As of the census of 2000, there were 2,888 people, 1,185 households, and 791 families residing in the borough. The population density was 540.1 PD/sqmi. There were 1,735 housing units at an average density of 324.5 /sqmi. The racial makeup of the borough was 98.10% White, 0.14% African American, 0.31% Native American, 0.38% Asian, 0.03% Pacific Islander, 0.31% from other races, and 0.73% from two or more races. Hispanic or Latino of any race were 0.76% of the population.

There were 1,185 households, out of which 29.6% had children under the age of 18 living with them, 53.8% were married couples living together, 8.7% had a female householder with no husband present, and 33.2% were non-families. 27.7% of all households were made up of individuals, and 8.6% had someone living alone who was 65 years of age or older. The average household size was 2.44 and the average family size was 2.97.

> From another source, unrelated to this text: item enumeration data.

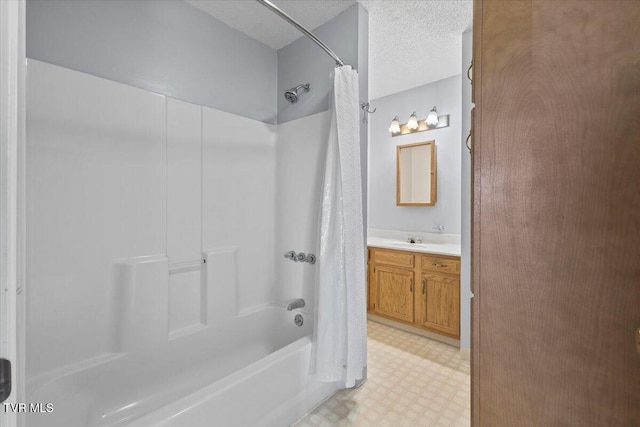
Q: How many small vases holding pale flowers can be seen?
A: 0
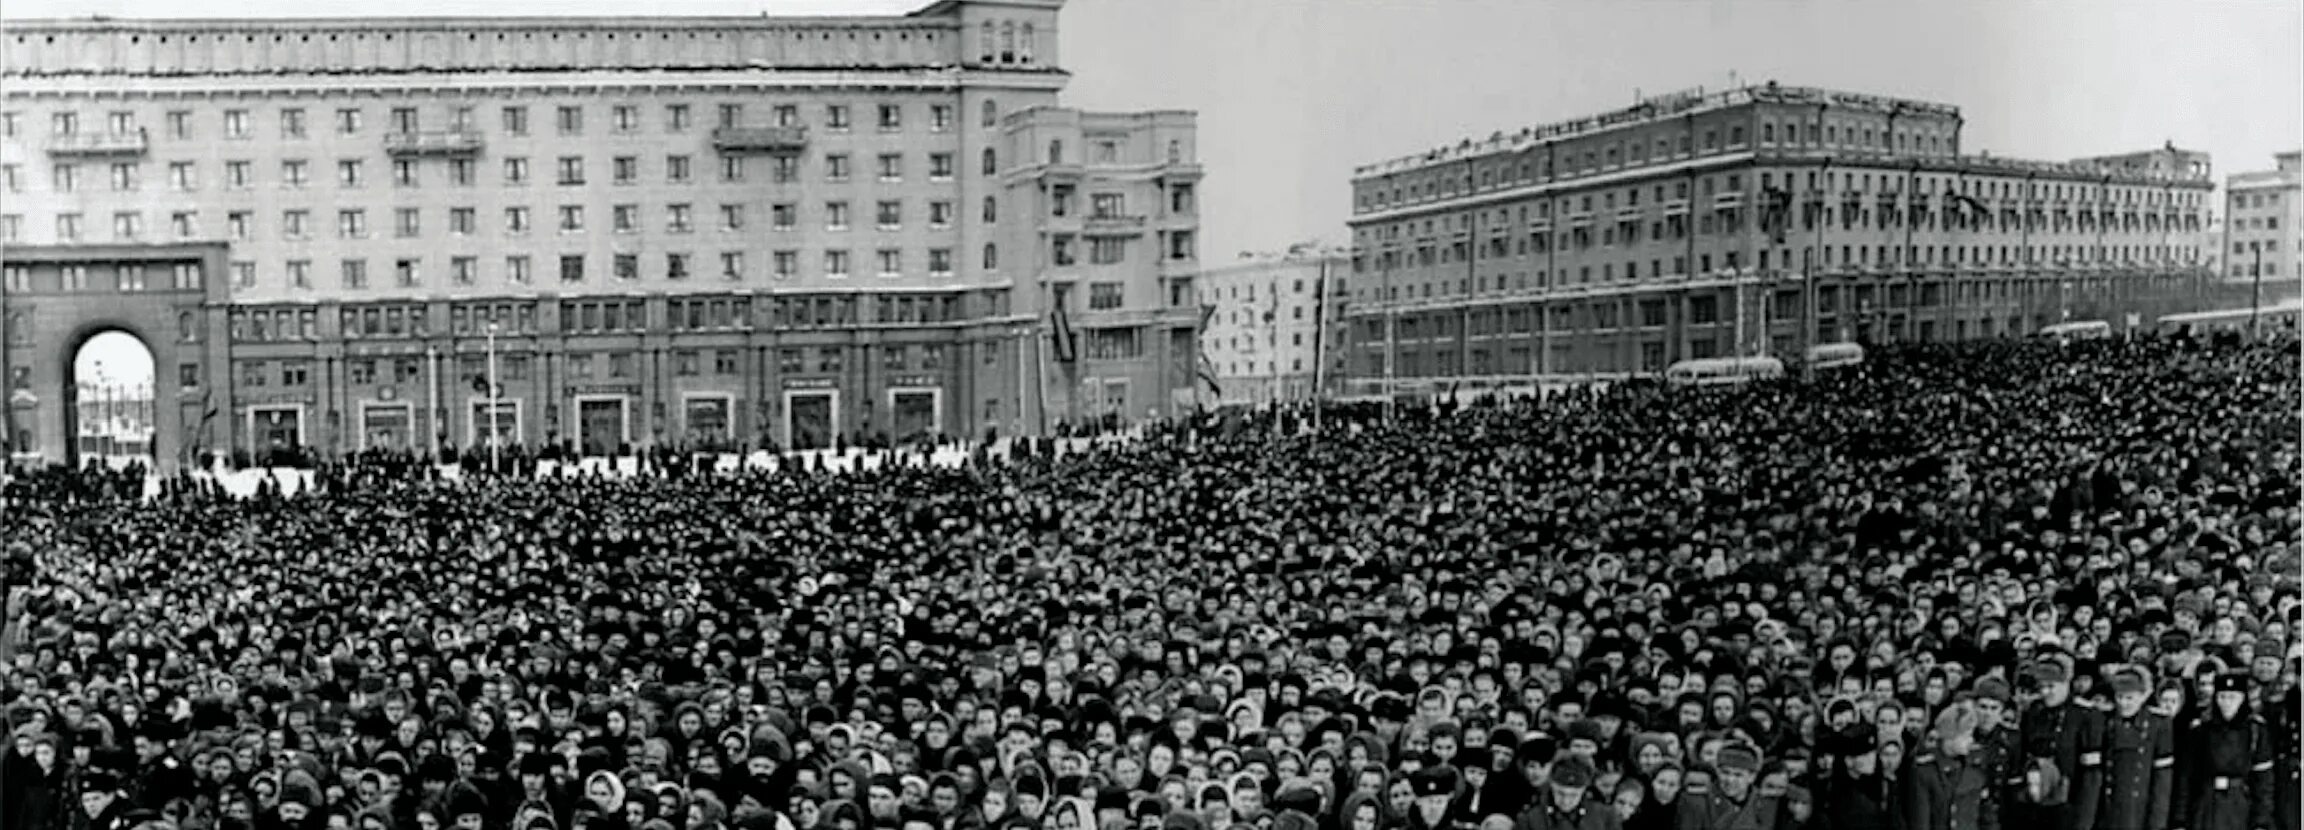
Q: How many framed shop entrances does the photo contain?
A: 7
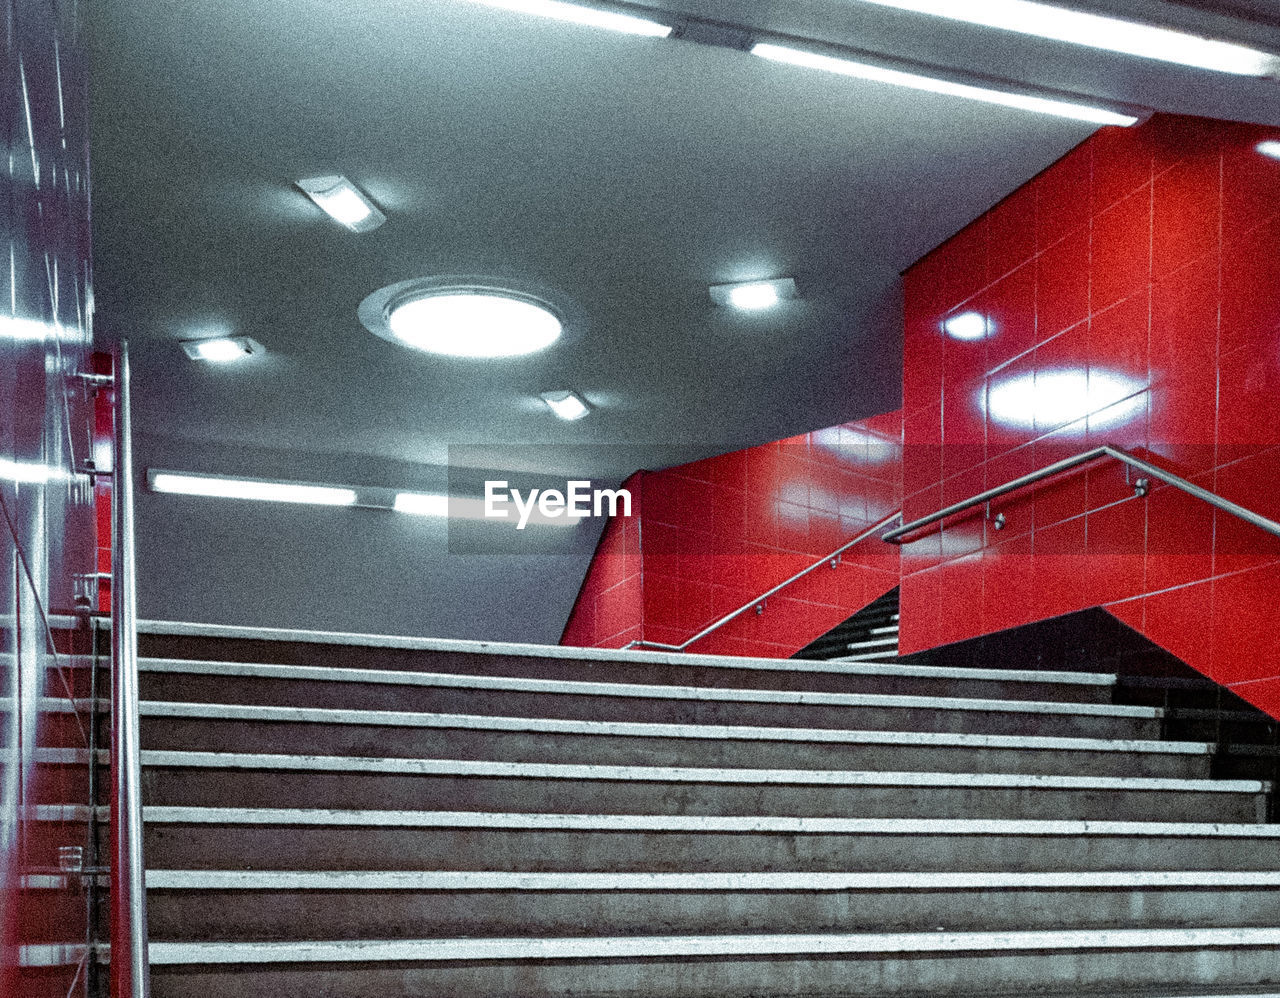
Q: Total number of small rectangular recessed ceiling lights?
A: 4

In the borough the population was spread out, with 22.8% under the age of 18, 7.3% from 18 to 24, 30.1% from 25 to 44, 26.8% from 45 to 64, and 13.0% who were 65 years of age or older. The median age was 39 years. For every 100 females there were 97.8 males. For every 100 females age 18 and over, there were 95.3 males.

The median income for a household in the borough was $37,656, and the median income for a family was $51,319. Males had a median income of $31,059 versus $25,528 for females. The per capita income for the borough was $22,795. About 3.0% of families and 6.7% of the population were below the poverty line, including 6.2% of those under age 18 and 6.9% of those age 65 or over.

Historical population
| Census | Pop. | Note | %± |
| 1970 | 1,693 |  | — |
| 1980 | 2,318 |  | 36.9% |
| 1990 | 2,746 |  | 18.5% |
| 2000 | 2,888 |  | 5.2% |
| 2010 | 2,791 |  | −3.4% |
| 2020 | 2,788 |  | −0.1% |
| 2021 (est.) | 2,792 | Increase | 0.1% |
Sources:

==Education==
The school district is Lake-Lehman School District.